» Activity:
Only lines holding the word "many" should be copied from the material.

» Records for the task:
● ● ● ● ● ● ●

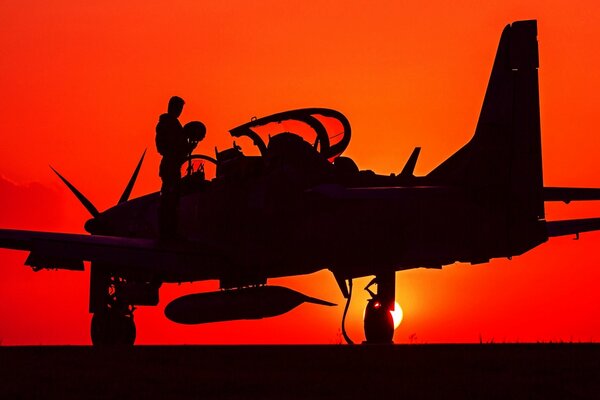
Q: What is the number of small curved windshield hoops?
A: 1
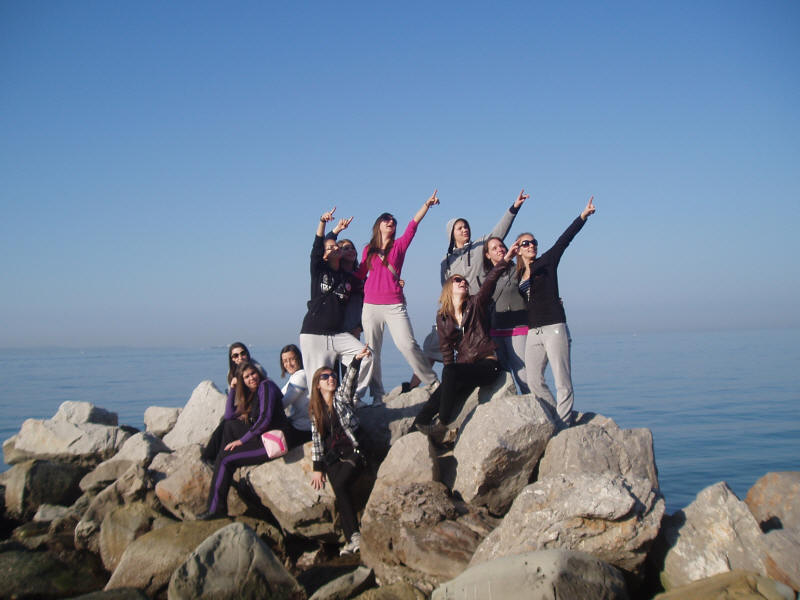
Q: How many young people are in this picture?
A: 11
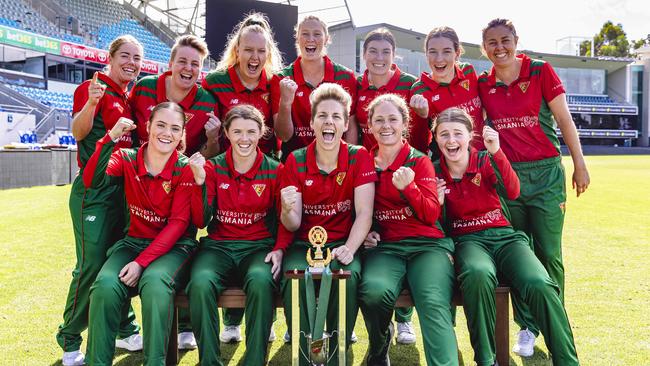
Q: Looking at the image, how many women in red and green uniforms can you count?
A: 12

● ● ● ● ● ● ●

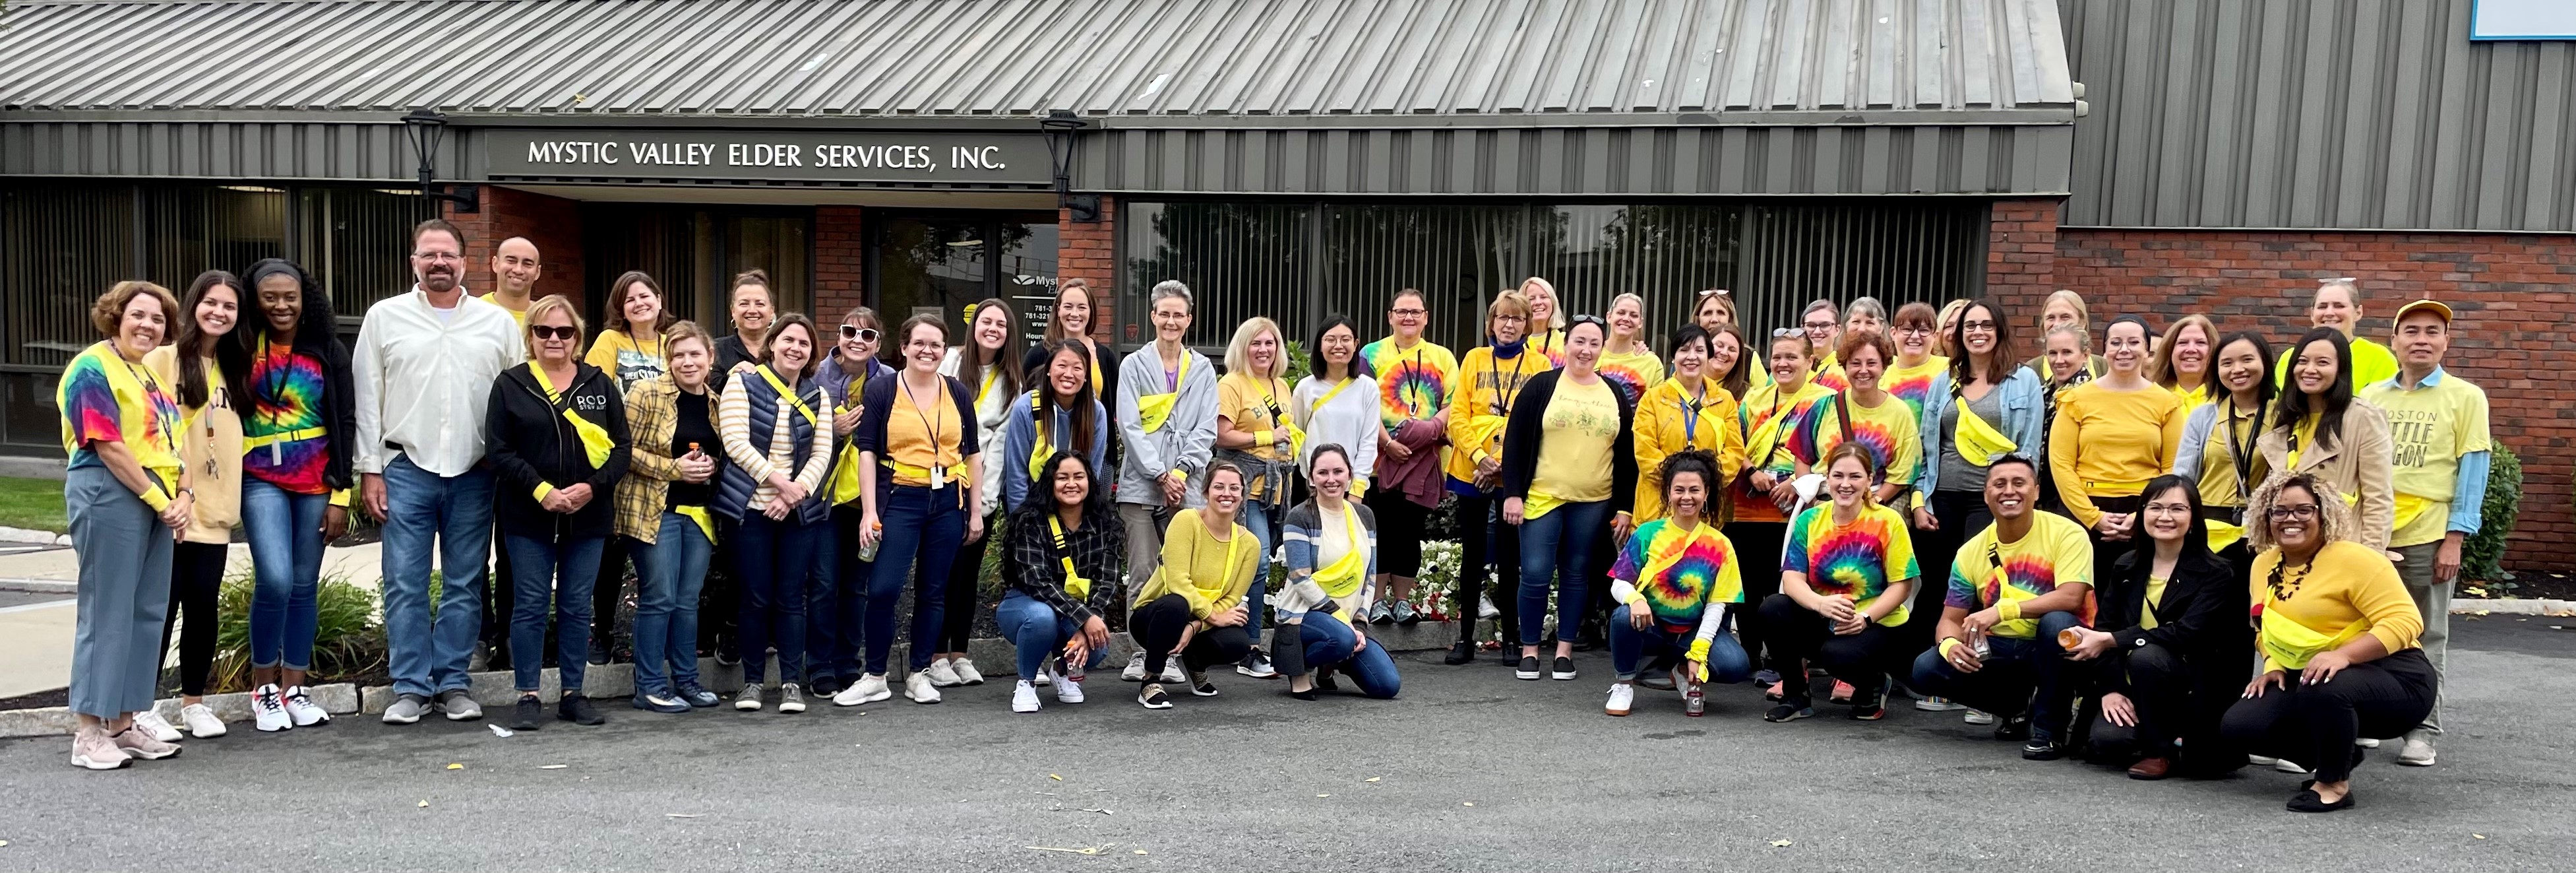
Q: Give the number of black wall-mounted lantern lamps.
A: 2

● ● ● ● ● ● ●

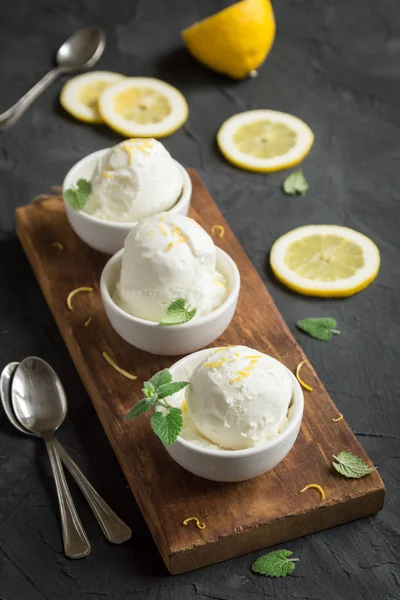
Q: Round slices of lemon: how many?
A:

● ● ● ● ● ● ●

» Task solution:
Q: How many young people are in this picture?
Q: Looking at the image, how many women in red and green uniforms can you count?
Q: Round slices of lemon: how many?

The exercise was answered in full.